И вот этот шут, этот пузатый буржуа, дряблый и вялый, в одну ночь превратился в грозную фигуру, и над ним теперь уже никто не осмелился бы смеяться. Он ступал по крови. Население старого города застыло от ужаса при виде трупов. Но часов около десяти на площади появились порядочные люди из нового города и наполнили ее приглушенным говором, подавленными восклицаниями. Вспоминали первую атаку, первый захват ратуши, когда нанесли рану только зеркалу; на этот раз никто не подшучивал над Ругоном, имя его произносилось с боязливым почтением, это был настоящий герой и освободитель. Мертвецы остекленевшим взором глядели на всех этих господ – адвокатов и рантье, – а те вздрагивали и бормотали, что гражданская война действительно влечет за собой весьма, весьма печальные последствия. Нотариус, глава делегации, явившейся накануне в мэрию, переходил от группы к группе, напоминая слова «Я готов!», произнесенные накануне мужественным человеком, которому город обязан своим спасением. Все склонились перед Ругоном. Те, кто особенно ядовито издевался над четырьмя десятками солдат, и в первую очередь те, кто величал Ругонов интриганами и трусами, стреляющими в воздух, заговорили об увенчании лаврами «великого гражданина, которым вечно будет гордиться Плассан». Ведь на мостовой еще не высохли лужи крови, и раны убитых говорили о том, до какой наглости дошла партия, несущая с собой беспорядок, грабежи и убийства; и понадобилась железная рука, чтобы подавить восстание.

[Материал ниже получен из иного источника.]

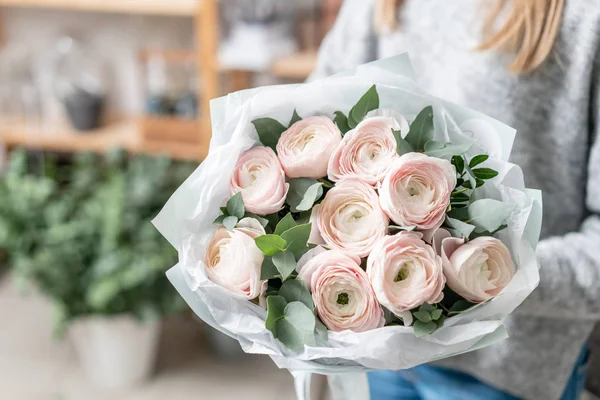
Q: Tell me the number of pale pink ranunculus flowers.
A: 9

Грану сновал в толпе, принимая поздравления и рукопожатия. Все уже знали историю с молотком. Но он уверял всех и скоро сам поверил в свою невинную выдумку, что он якобы первый увидел повстанцев и начал бить в колокол, чтобы поднять тревогу; не будь его, Грану, национальные гвардейцы были бы все до одного перебиты. От этого его значение еще возросло. Он совершил великий подвиг, его называли не иначе как «господин Изидор, знаете, тот самый господин, что бил молотком в набат». Хотя фраза получилась довольно длинная, Грану с восторгом присоединил бы эти слова к своему имени как дворянский титул. Отныне, когда при нем произносили слово «молоток», он принимал это за тонкую лесть.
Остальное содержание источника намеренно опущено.